緩和ケアという言葉は、従来のホスピスと現代ホスピスの混同を避けるために生まれた。つまり、当初は「緩和ケア=現代ホスピス」であった。その後、緩和ケアの対象が「がん終末期患者」から「病気に伴う苦痛を抱える患者および関係者(家族、パートナー、友人など)」へと広がり、今では現代ホスピスとは違った位置づけとなっている。

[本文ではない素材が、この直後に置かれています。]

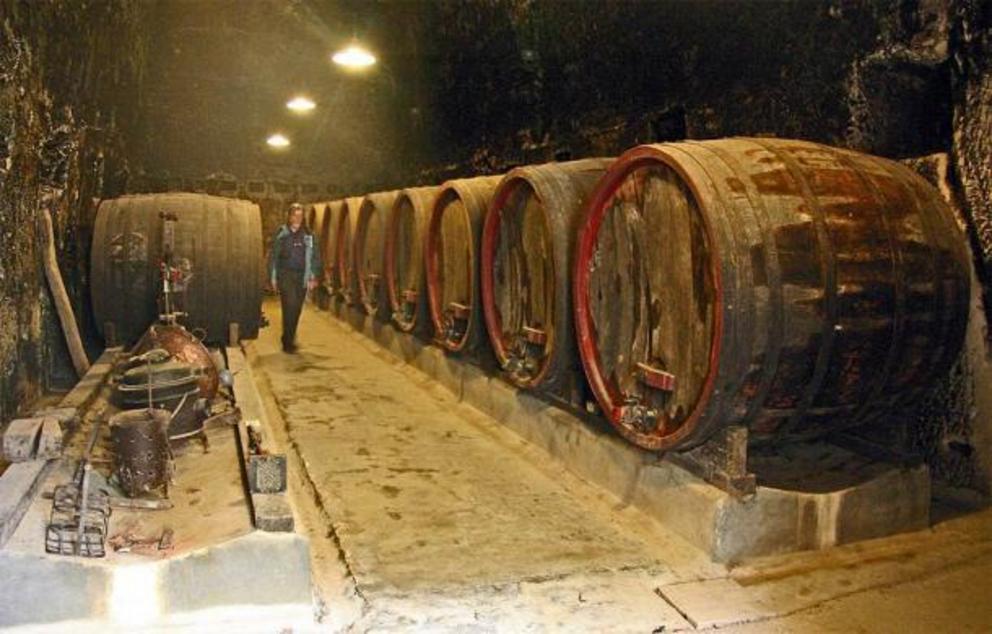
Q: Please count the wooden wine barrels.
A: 9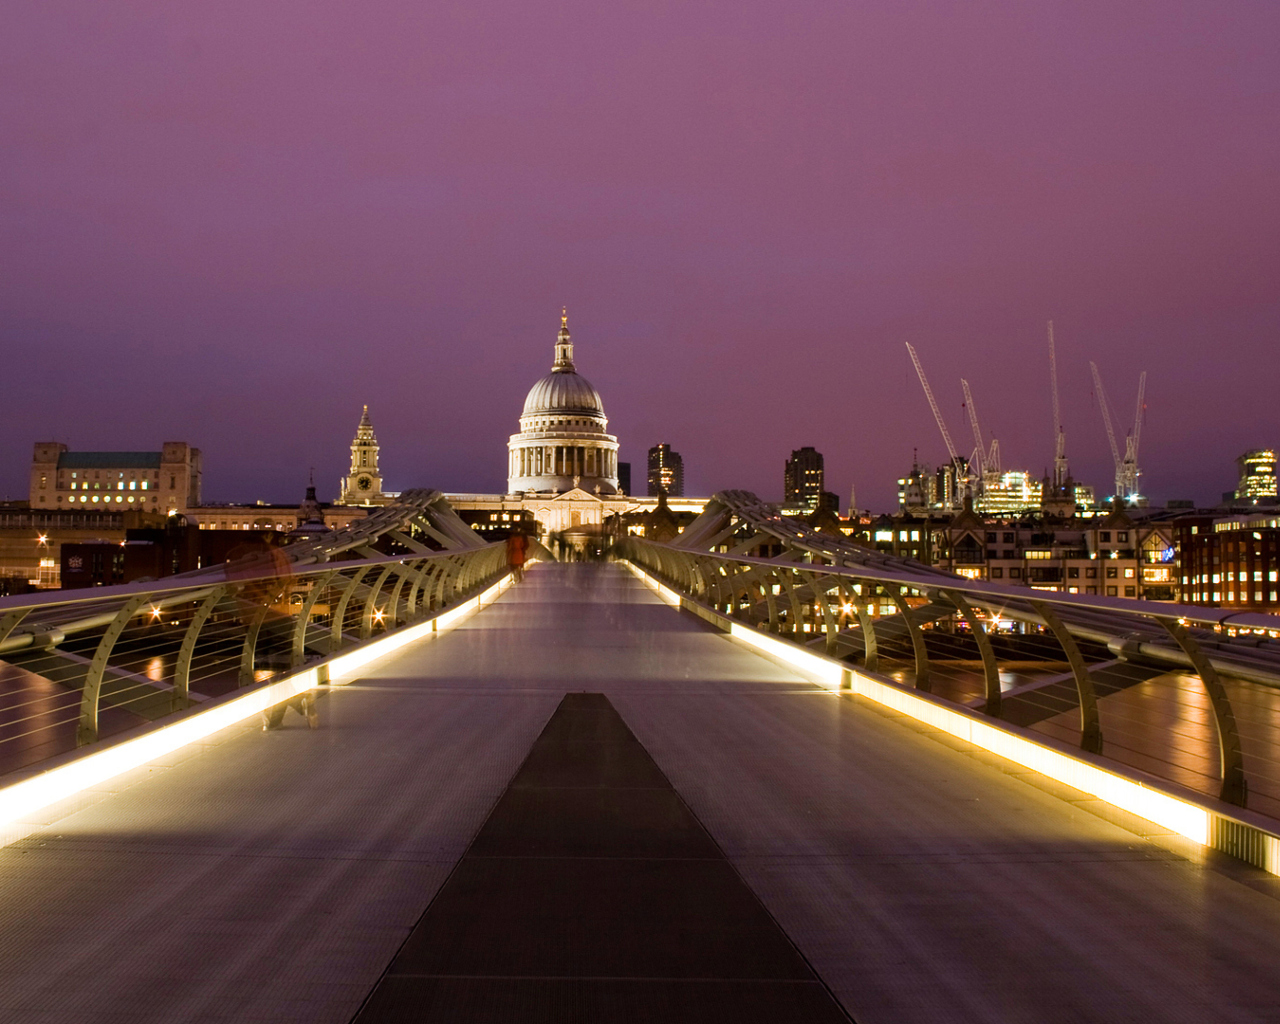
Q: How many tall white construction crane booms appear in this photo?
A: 5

このような背景から、日本では現在、緩和ケア病棟が終末期ケア病棟としての役割を果たし(現代ホスピス)、緩和ケアチームは病気になった時からを対象にして関わる(現在の緩和ケア)といったように色々の意味合いで使用されている。

歴史を知ったあと、冒頭に示した「緩和ケアとは3」を読み返すと、その重み・深さが違って見えてくるのではないか。一言で表現することが難しい緩和ケアの本質を少しでも実感してもらえれば幸いである。

時代の流れの中でその意味合いを変化させてきた「緩和ケア」。
緩和ケアとは
・知らない
・終末期ケアである
・麻薬、向精神薬を使いこなす専門家である
多くの人にとって「緩和ケア」とはこのような認識ではないか。

しかし、緩和ケアには決して忘れてはいけないもう一つの大切な側面がある。
穏やかに過ごせる居場所」というずっと変わらず受け継がれてきた精神だ。

病は人を孤立させる。「自分は普通とは違う…」と。
そんな人にとって「ここに居ていいんだ」と思える居場所を提供することを緩和ケアは目指している。

緩和ケアとは「医学」という科学と「魂の救い」という非科学が融合したとてもユニークな分野だ。

最後にシシリー・ソンダースが大切にしたケアの心構えを紹介する。

あなたはあなたなのです。だから、あなたは大切な人です。
最期の瞬間まで、あなたは大切な人なのです。
私達はできることの全てをいたします。
あなたを心安らかな死へと送り出すだけでなく、
あなたの死の瞬間まであなたが生きていくことを支援します。

あなたにとって、あなたの大切な人にとって緩和ケアが適切に活用されますように。。。